The first few days of a trip make the biggest mark on how much you look forward to and remember it as a whole, happiness researcher Elizabeth Dunn told Science of Us in 2015. Start out strong ― with a fancy hotel or an exciting activity, for example ― for the best overall impression.
7. ...with novel activities.
Go for that zip-line tour, or see that interactive theater show: Unique activities generate happiness more than ones that are easily compared with other options, Dunn told Science of Us. Also, mastering a new skill can increase your energy even after you get home, according to a 2006 study.
8. But choose relaxing ones, too.
People who engage in more leisure activities report finding more meaning in life.

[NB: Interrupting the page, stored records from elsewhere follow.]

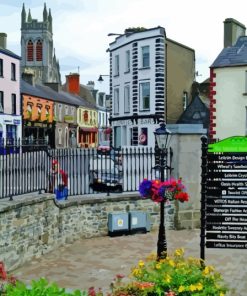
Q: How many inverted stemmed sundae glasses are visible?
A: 0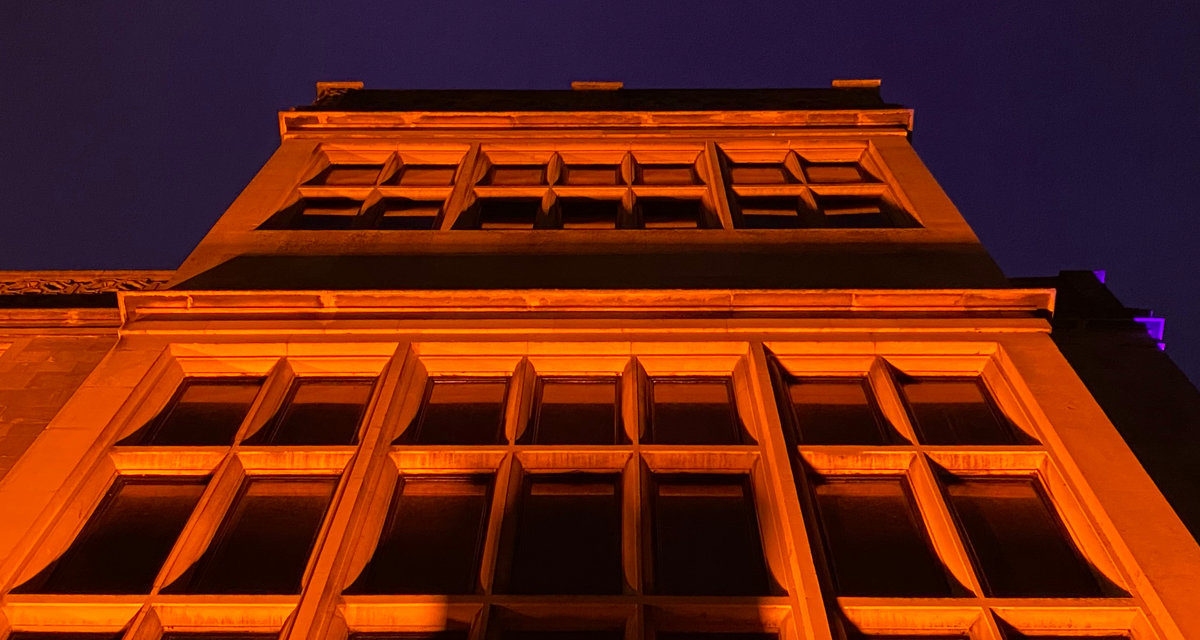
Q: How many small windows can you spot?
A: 14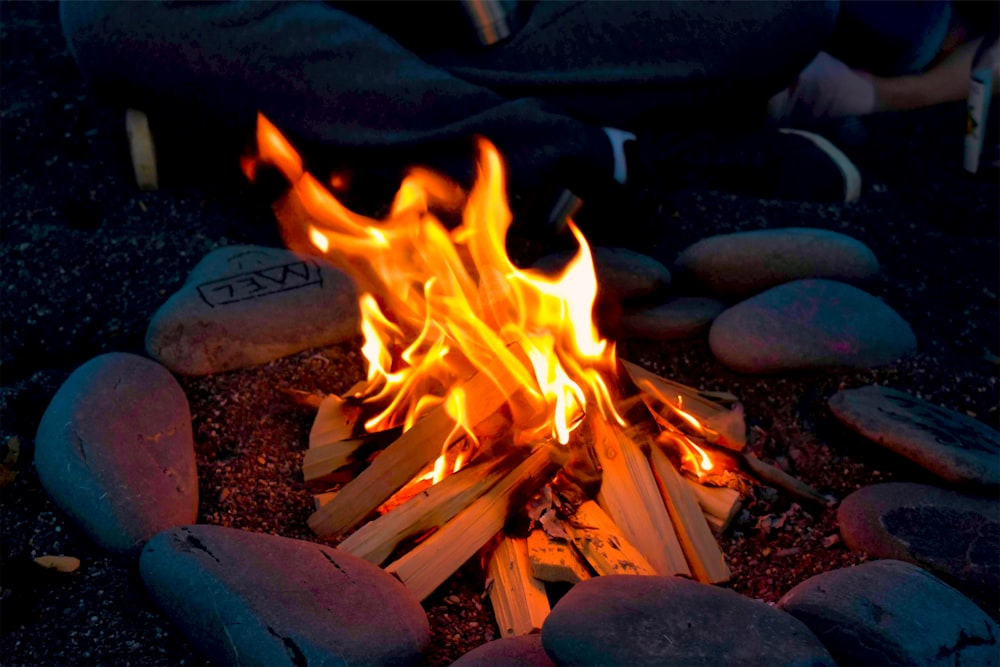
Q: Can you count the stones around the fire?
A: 12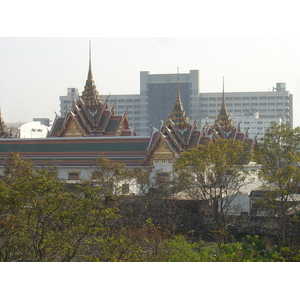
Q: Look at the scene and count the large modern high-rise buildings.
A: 1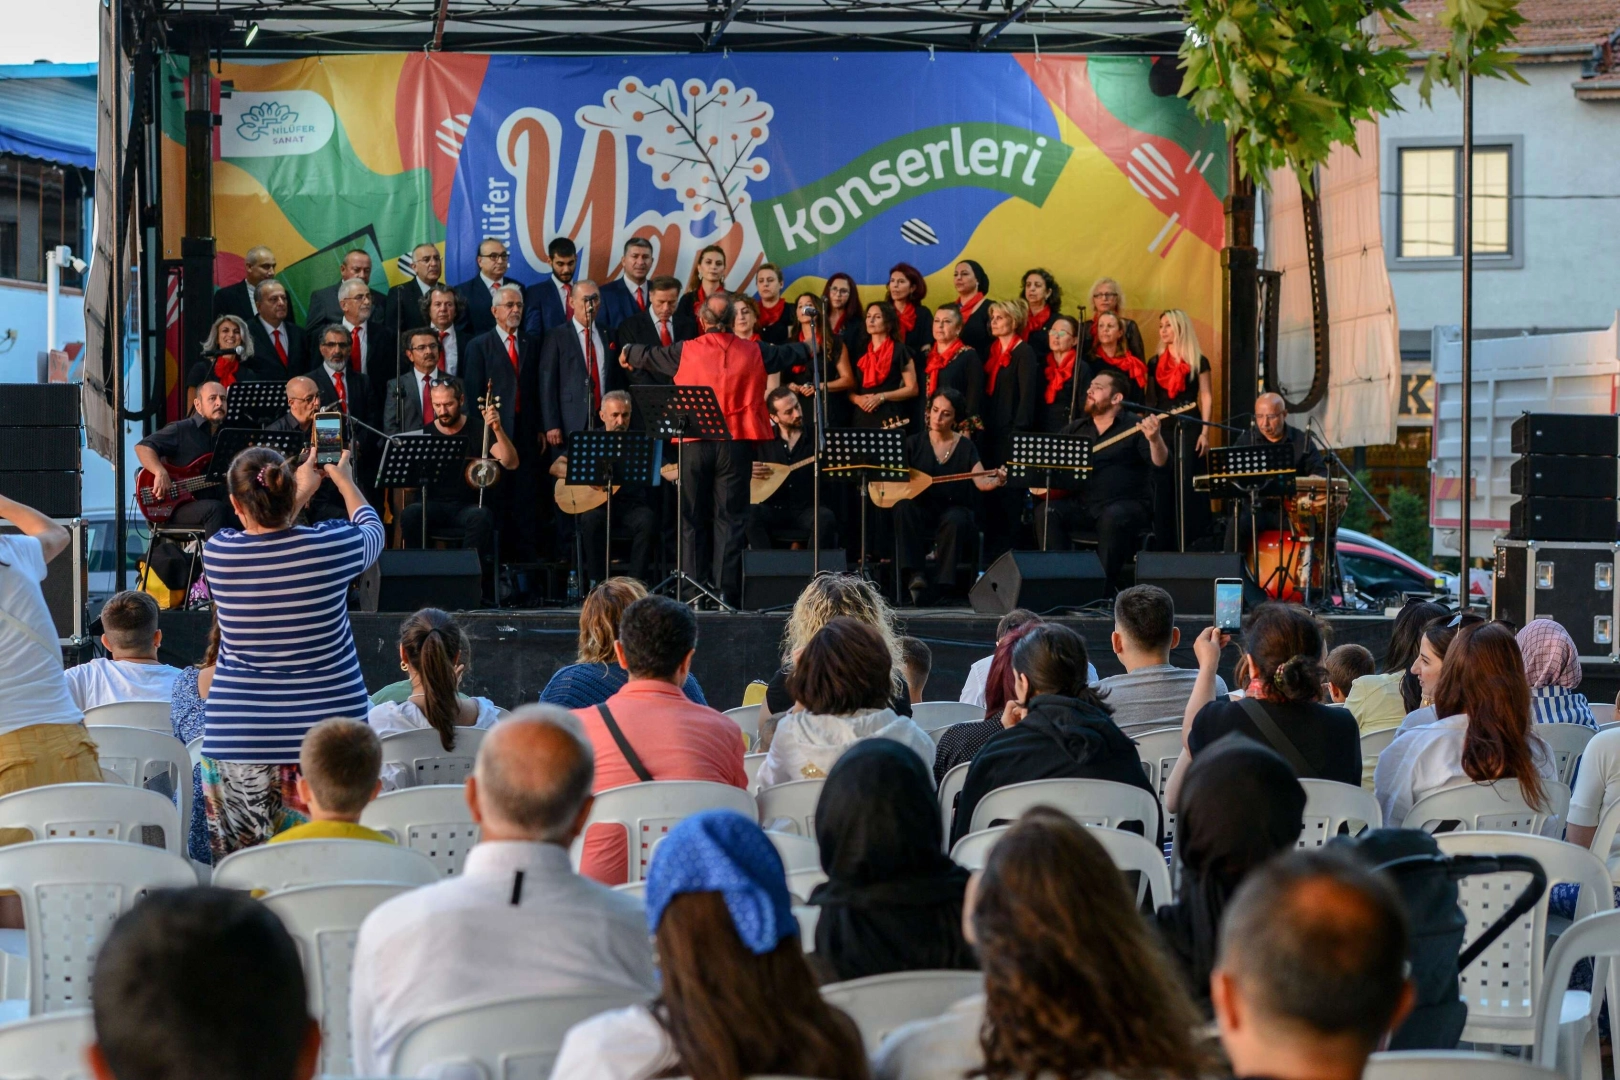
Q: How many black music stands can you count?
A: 8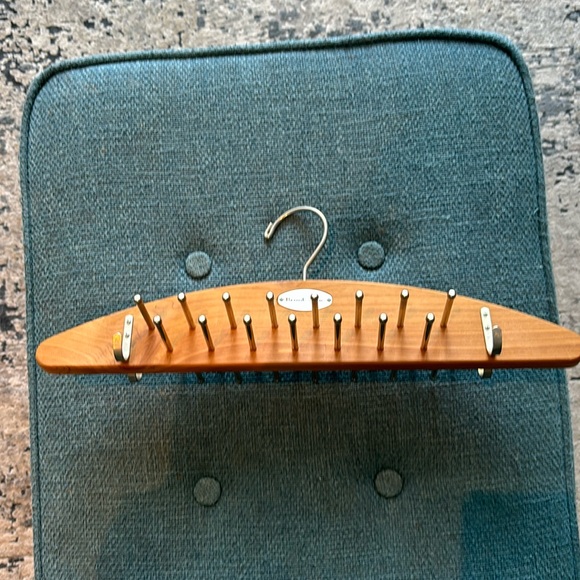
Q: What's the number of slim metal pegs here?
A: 15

A better mood, more energy and greater life satisfaction also come from doing things you enjoy, and vacation is the perfect time to fit them in.
9. Stay (mostly) off your phone and email.
Aside from the obvious stress of trying to sneak work in on vacation, staying plugged in can make you less likely to remember your time away: One recent study found working for an hour a day can make you 43 percent more likely to struggle with recalling your trip, Fast Company reports. Don’t worry about using your phone to take photos, however, as some researchers point out they provide feel-good memories after the fact.
10. Take an extra day off when you get back.
If you can, take a day to catch up on chores, do laundry, delete emails and ease your way back into real life before heading to the office. If that’s not possible, then do what you can to avoiding packing your first days back with meetings, engagements and extra work, consulting experts advise.
11. Relive the magic often.
12. Don’t sweat the post-vacation blues.
It’s normal to feel a comedown when you re-enter your routine after an amazing trip: Research shows only a small percentage of very relaxing getaways actually make you happier after you return. Just remember that you did something valuable for your health by traveling and that you’ll certainly do it again!